> Problem description
Your task is to copy every line of the records below that contains "scene".

> Dataset records
━━━━

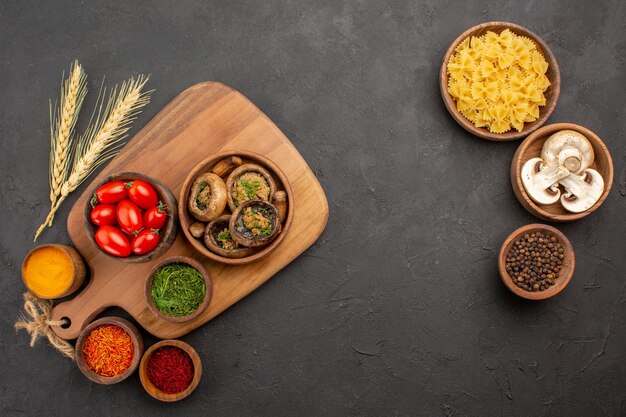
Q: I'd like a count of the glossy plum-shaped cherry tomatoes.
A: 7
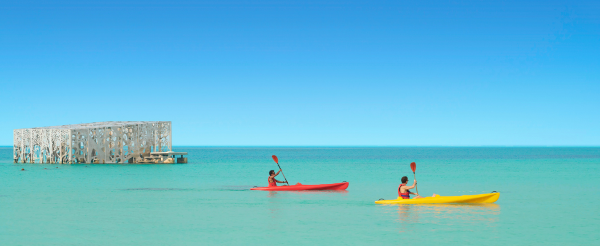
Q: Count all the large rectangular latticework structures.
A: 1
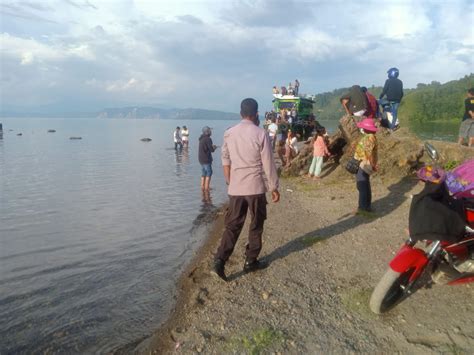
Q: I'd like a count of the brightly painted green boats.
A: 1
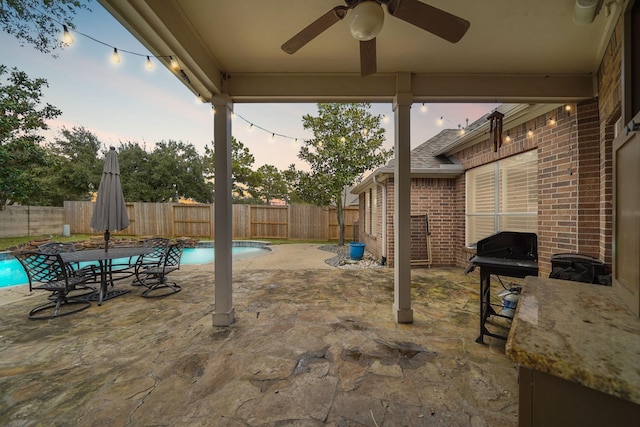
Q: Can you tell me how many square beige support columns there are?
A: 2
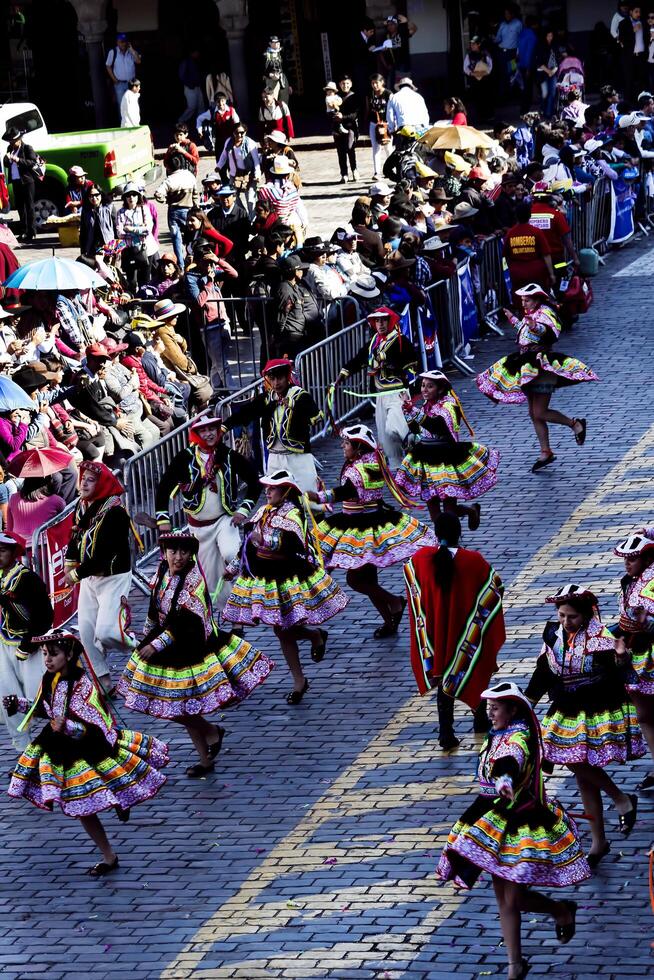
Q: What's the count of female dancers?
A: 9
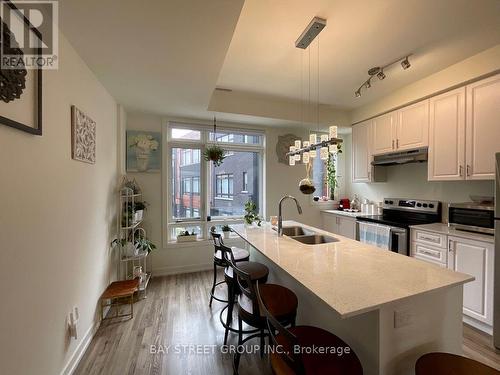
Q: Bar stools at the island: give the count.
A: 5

━━━━

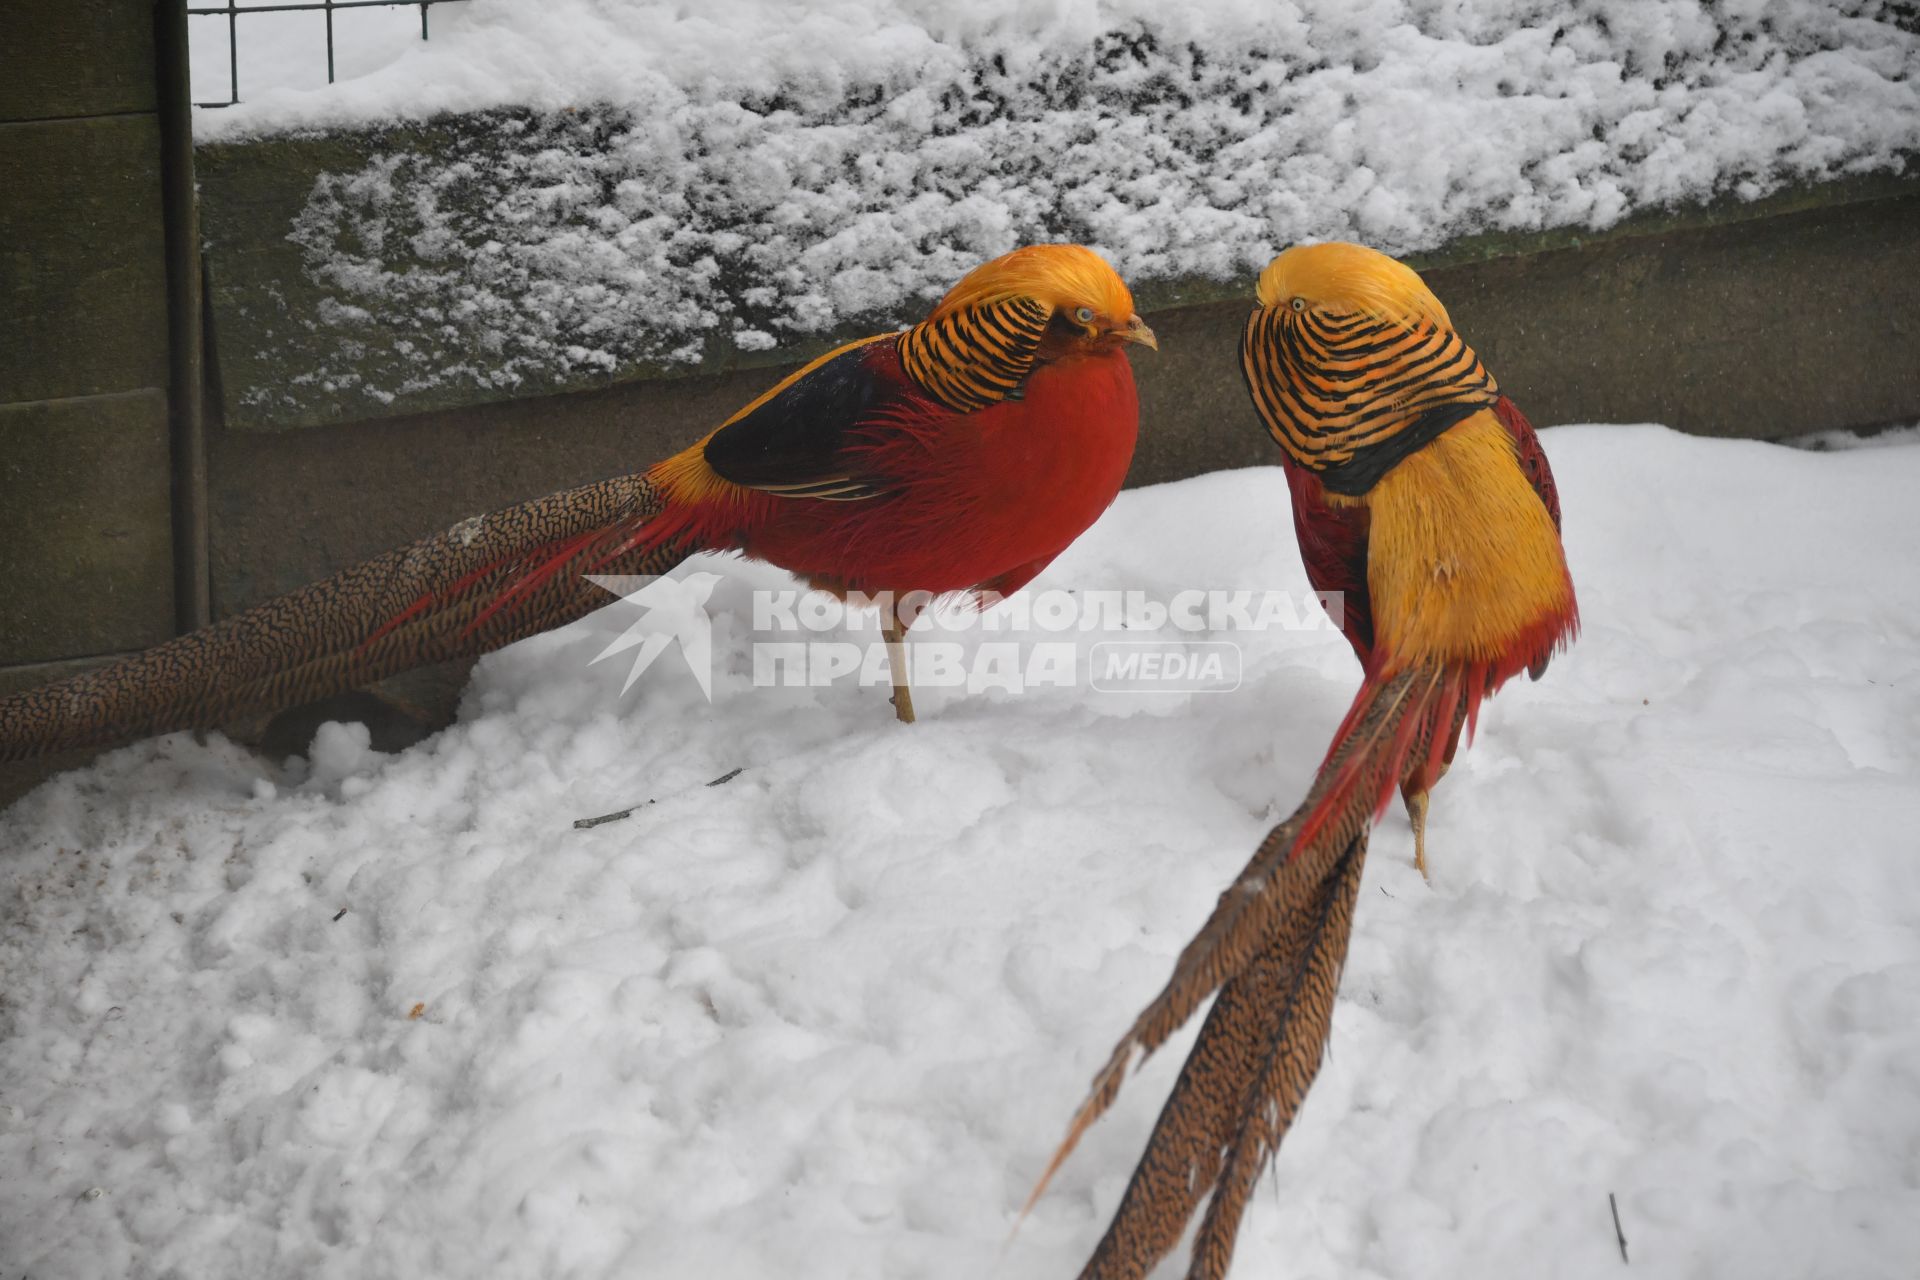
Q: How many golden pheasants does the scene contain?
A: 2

━━━━

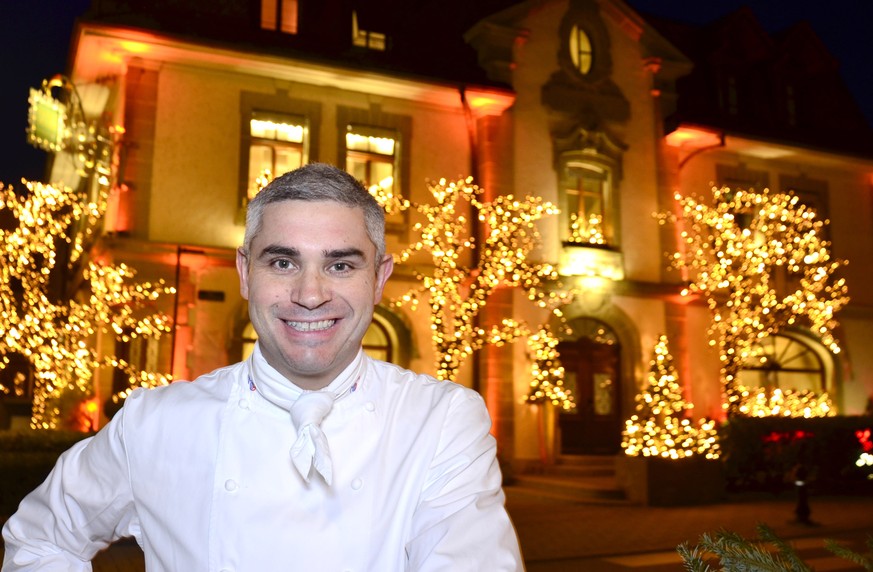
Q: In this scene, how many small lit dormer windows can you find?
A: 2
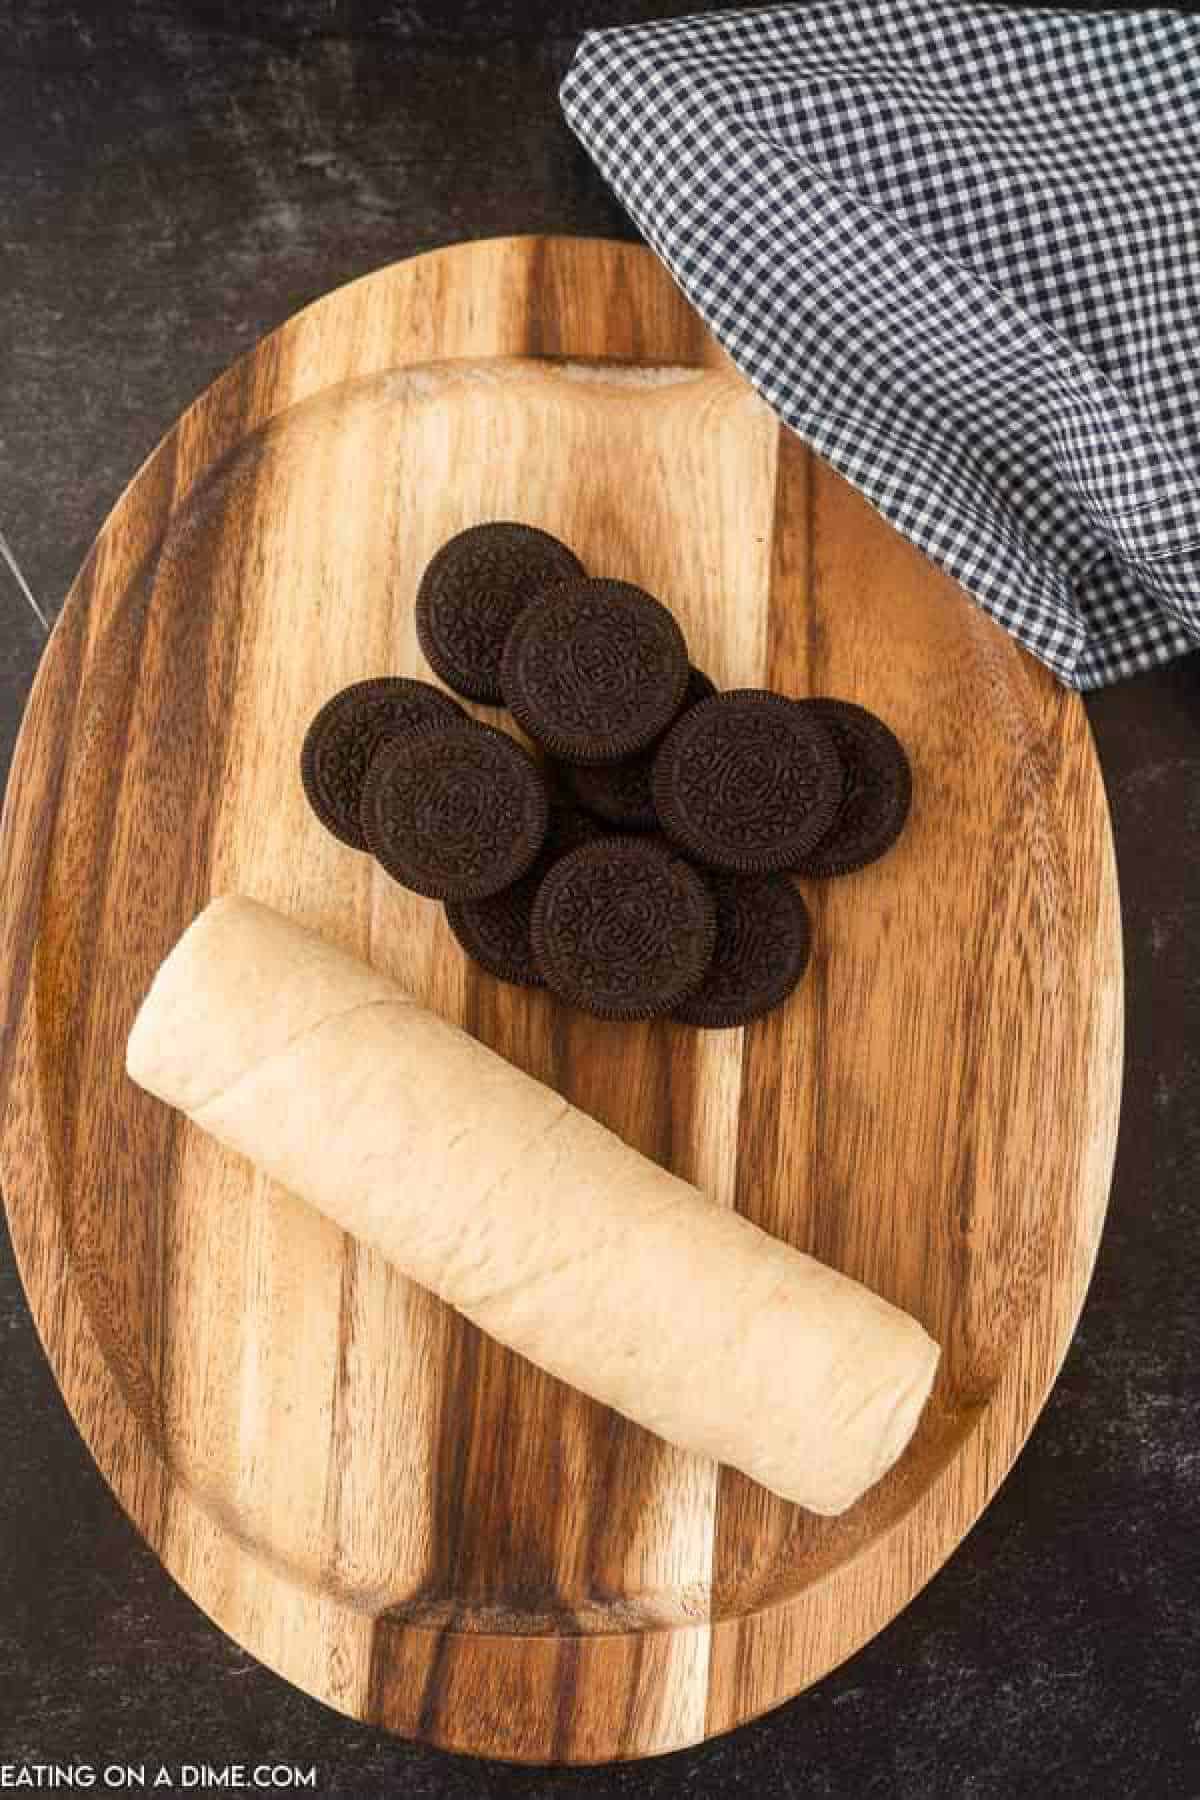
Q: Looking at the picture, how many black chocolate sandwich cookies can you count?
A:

━━━━

> Your response
Q: How many golden pheasants does the scene contain?
Q: In this scene, how many small lit dormer windows can you find?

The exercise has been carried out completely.